ANUTET
Teil

2 Ordo

Teil 2 · Kapitel 52 · 62 Sätze

52 Religion

1Religionen beginnen oft mit einer richtigen Ahnung.

2Dass die Welt nicht nur das ist, was unmittelbar vor uns liegt. 3Dass der Mensch sich irren kann. 4Dass das Ich nicht der Mittelpunkt der Wirklichkeit ist. 5Dass Leid, Angst, Gier und Gewalt aus Verwechslung entstehen. 6Dass Erkenntnis Befreiung sein kann.

7Darin liegt ein wahrer Kern.

8Das Problem beginnt dort, wo dieser Kern verwaltet wird. 9Wo aus Erkenntnis Lehre wird. 10Aus Lehre Gehorsam. 11Aus Erfahrung Autorität. 12Aus Symbolen Besitz. 13Aus Orientierung Herrschaft.

14Dann steht nicht mehr die Erkenntnis im Mittelpunkt, sondern der Zugang zu ihr. 15Wer darf sprechen? 16Wer darf deuten? 17Wer gilt als rein, erwählt, eingeweiht oder berufen? 18Wer vermittelt zwischen Mensch und Wahrheit?

19So entsteht Macht.

20Nicht weil der ursprüngliche Gedanke falsch sein muss, 21sondern weil er überlagert wird. 22Durch Namen. 23Durch Rollen. 24Durch Rituale. 25Durch Institutionen. 26Durch Menschen, die behaupten, näher am Richtigen zu stehen als andere.

27Ein Gott muss nicht falsch sein, damit seine Verwaltung falsch ist. 28Ein Buddha muss nicht falsch sein, damit seine Verehrung blind macht. 29Ein Lehrer muss nicht falsch sein, damit Abhängigkeit entsteht. 30Eine Schrift muss nicht falsch sein, damit Gehorsam gefährlich wird.

31Das Richtige braucht keinen Besitzer.

32Erkenntnis ist an keine äußere Bedingung geknüpft. 33Kein Mensch muss durch einen anderen Menschen erlaubt bekommen, wahrzunehmen, was wahr ist. 34Kein Amt macht Wahrheit wahrer. 35Kein Titel macht Einsicht tiefer. 36Kein Ritual ersetzt Verstehen.

37Worte können helfen. 38Bilder können helfen. 39Lehrer können helfen. 40Traditionen können helfen.

41Aber sie dürfen nicht zwischen den Menschen und das Richtige treten.

42Das Wort ist nicht das Erkannte. 43Das Symbol ist nicht die Wahrheit. 44Der Weg ist nicht das Ziel. 45Der Vermittler ist nicht die Quelle.

46ANUTET braucht keinen Glauben. 47Es verlangt keine Unterwerfung. 48Es kennt keine Einweihung und keine Priester. 49Es besitzt nicht, was erkannt werden kann.
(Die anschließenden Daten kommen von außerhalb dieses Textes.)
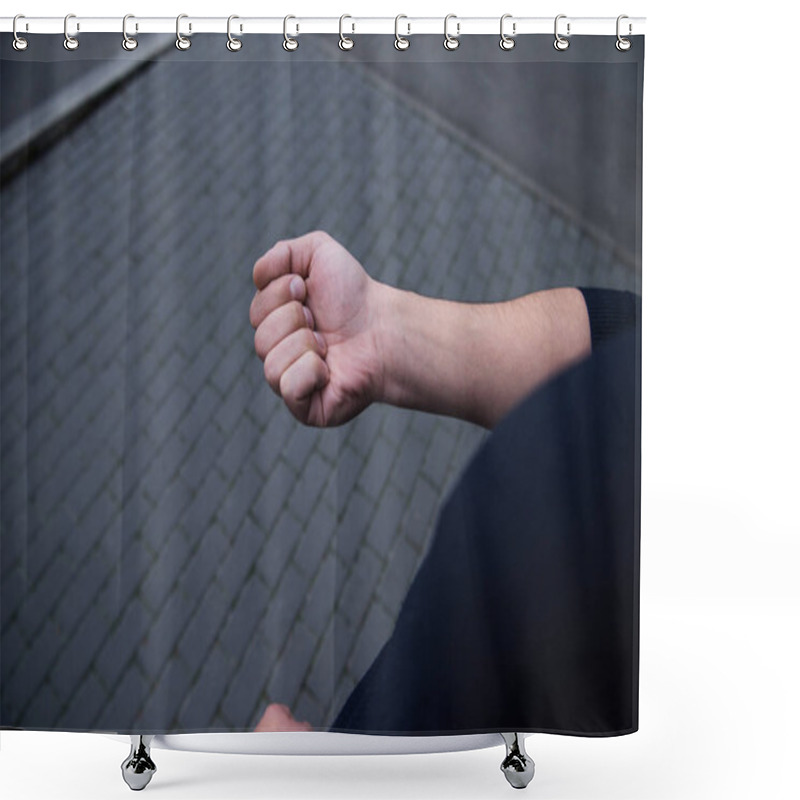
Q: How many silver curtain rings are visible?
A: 12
50Es zeigt nur auf eine einfache Grenze:

51Wo Erkenntnis verwaltet wird, entsteht Macht. 52Wo Macht entsteht, wird Wahrheit gefährdet. 53Wo Wahrheit gefährdet wird, beginnt die Illusion.
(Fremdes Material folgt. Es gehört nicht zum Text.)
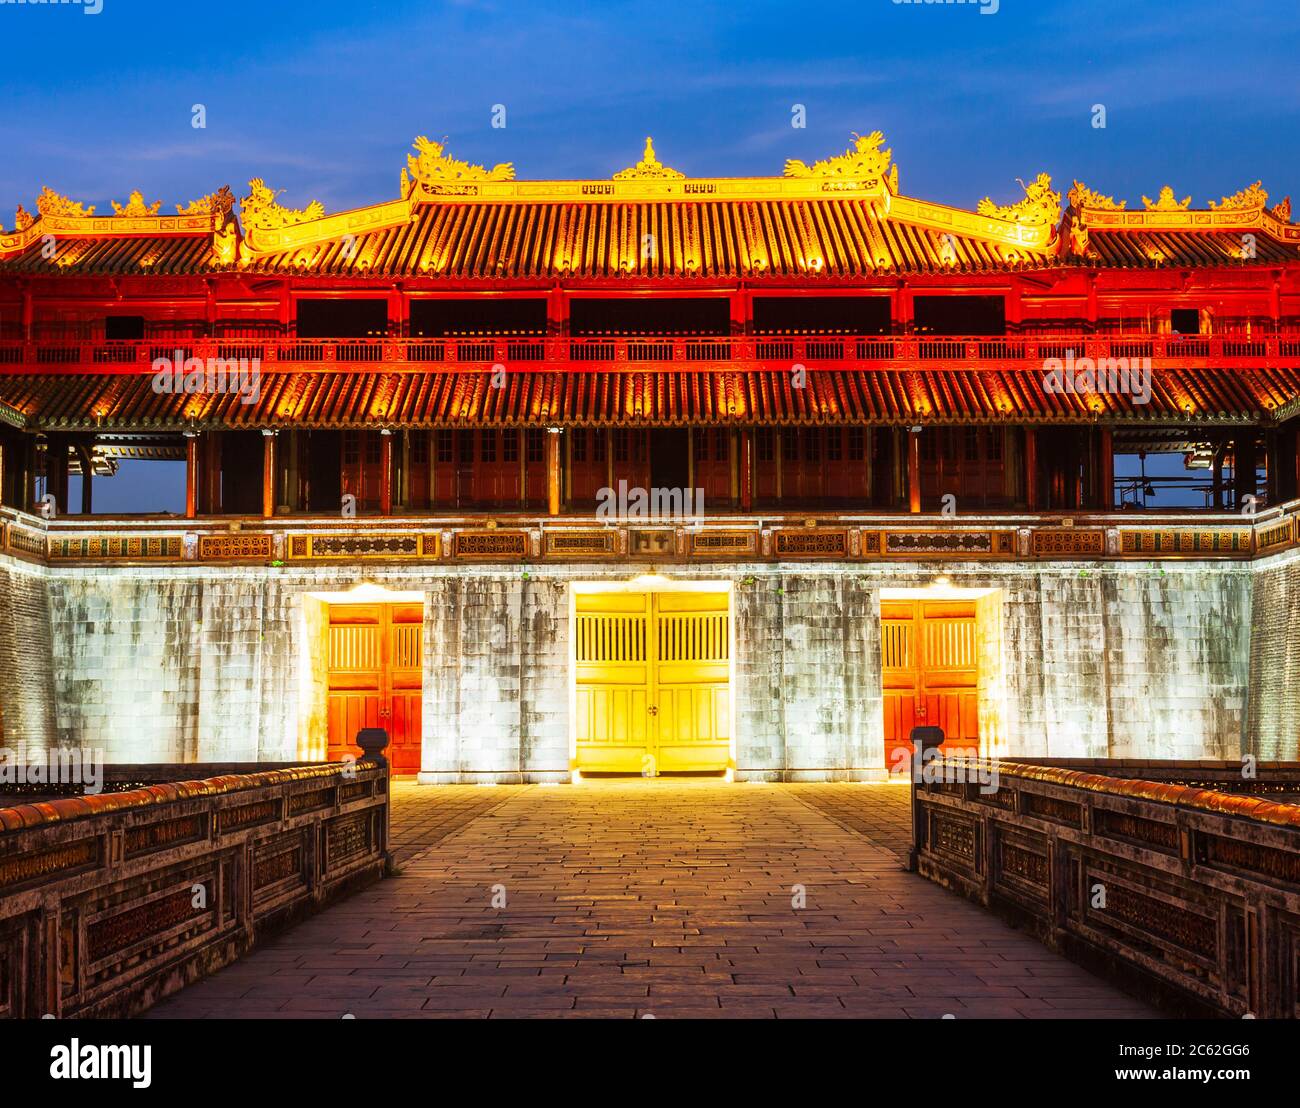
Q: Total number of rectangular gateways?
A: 3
54Das Richtige ist nicht verborgen, weil es jemandem gehört. 55Es ist verborgen, weil Menschen gelernt haben, an den Formen festzuhalten, die darübergelegt wurden.

56Religion kann an Wahrheit erinnern. 57Aber sie kann Wahrheit auch verdecken.

58Darum geht es nicht darum, Religion zu bekämpfen. 59Es geht darum, ihr den Besitzanspruch zu nehmen.

60Was wahr ist, braucht keine Herrschaft. 61Was erkannt werden kann, braucht keine Erlaubnis. 62Was trägt, trägt auch ohne Namen.